All of the Questions & Answers that Janet writes for all publications are archived.

In the Garden with Janet B. Carson


February 17, 2018


I have had my butterfly bush for going on 4 years. The second year, two blooms appeared.  It hasn't bloomed since. What can I do to get the butterfly bush to bloom? We trim it every year the end of February.



Buddleia or butterfly bush blooms on the new growth.  Pruning it hard in late February is the correct practice.  The only reason I would think you would have no blooms is if it doesn't get enough sun. They need at least 6-8 hours per day to bloom well.  If it is in too much shade, you can move it now to a sunnier location.


I’ve had this amaryllis for about 30 years, it has been divided several times with a lot given away.  I take good care of it and it appears to be healthy.  It started out as red, but the last several years has been this color.  How do I get it back to red?  
Amaryllis in container


Your amaryllis is beautiful. I think your amaryllis has the same pigments in it that it always had, but the depth of color may be affected by how much sunlight it gets during the blooming period. See if increasing the light might intensify the color.  Light during blooming is not necessary to have a flower, since the flowers are set during the growing season. When you buy a new bulb, the flowers are already set inside. It is the care they are given after bloom which determines if it blooms again. I think you have healthy plants, which get the light they need to set blooms.  Let me know if it helps.


I recently came upon a large batch of picked tulips at the children's library greenhouse. They were mostly purple and yellow and had wilted to extinction. The caretaker at the greenhouse cut off the bulbs of all and offered them up so I just took home a bag of 30 of them. I'm not a flower person and have no idea if these bulbs are still viable, whether they have to dry out for a year or even when to plant them. Many still have the remnants of what appears to be new growth on them. Can you shed some light?



AnswerI would add them to the compost pile.  Tulip bulbs that were forced (bloomed out of their normal season) are hard to get to re-bloom with good care. Bulbs need at least 6-8 weeks of green growth in bright sunlight after flowering to set a flower bud for the next year. Tulips are tough to re-bloom when planted in the ground and given full sun.  Since yours were wilted to the point of extinction immediately after bloom, there would be no flowers from these next year. Sorry.

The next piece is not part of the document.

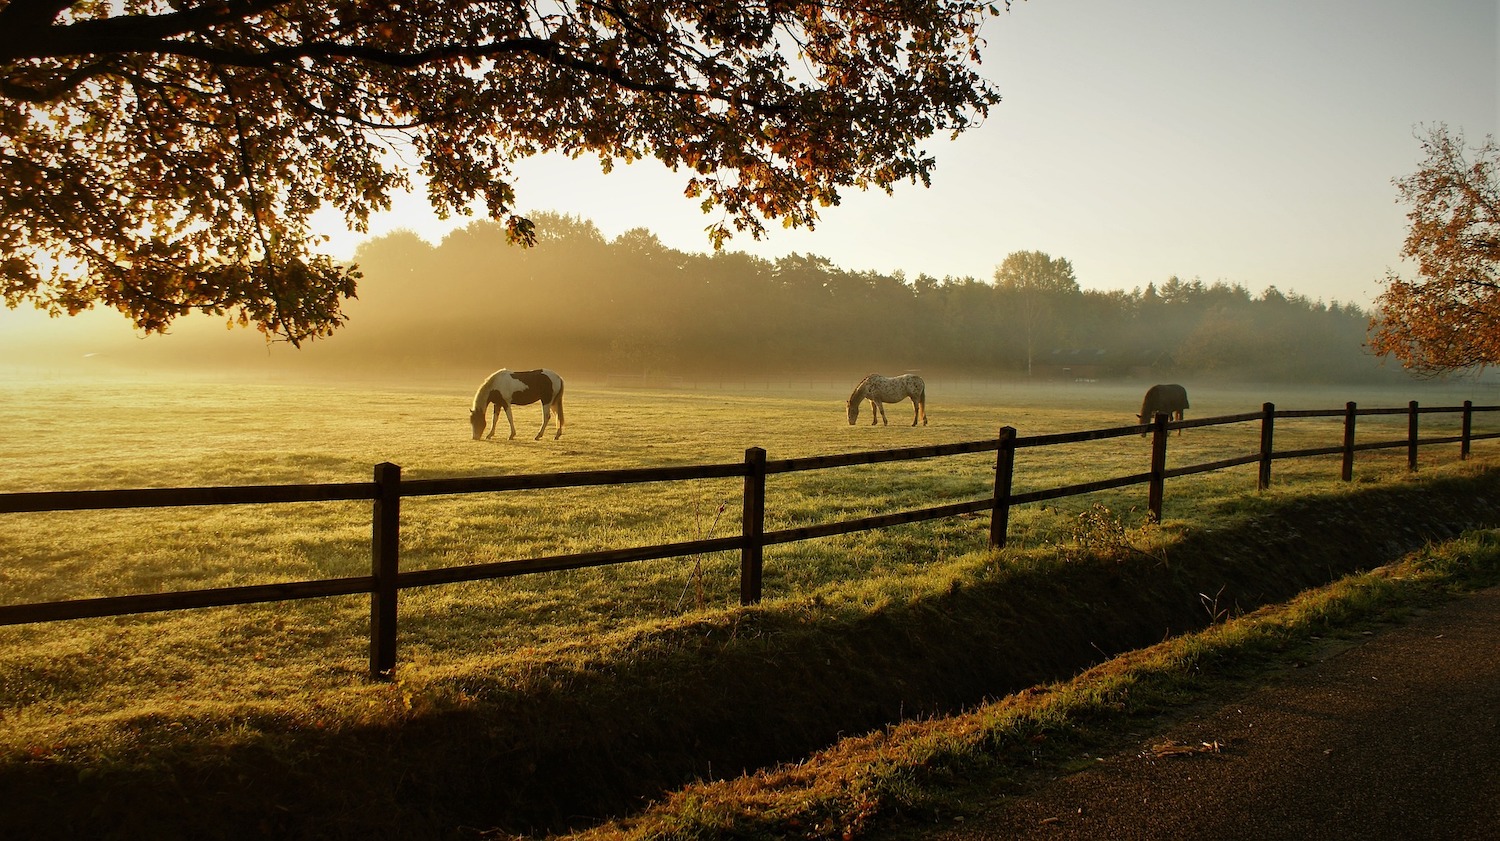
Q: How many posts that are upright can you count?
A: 8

The slug/snail question from a week ago generated quite a bit of responses.  Many responded that they had tried a variety of methods. One I failed to mention that does work is shallow trays of beer.  From a reader: Get three or more mayonnaise lids (others said cat food can) and dig a hole to put in lid so that the open end is level with ground. (It can also just be sitting on the ground) Fill the lids with beer (snails are not picky so it does not matter what brand of beer).  The next morning go look and you will be amazed at all the dead snails/slugs. Repeat three or four days until clear. Just keep check and in a week or two you may have to repeat. 
As a bonus you get about 3/4 a can of beer to drink each night!!  Another slightly more unusual approach:  You should have told the person with the snail and slug problem to buy a duck.  I knew some people once who had a duck and they would walk around and lift up the low limbs on shrubs and the duck would gobble up the snails.  


 Arkansas Flower and Garden Show Information

Arkansas Democrat Article


How to Sessions

**Several people have written in trying to register for the Azalea 101 workshop scheduled for April 5 at the State Extension Office that I wrote about a few weeks ago.   Depending on the search engine you use, the shorter link may not have worked.  If you would like to register try this link: 

This program has a registration fee of $45 which includes all course material, excellent educational programs and lunch.  If you need more information, let me know.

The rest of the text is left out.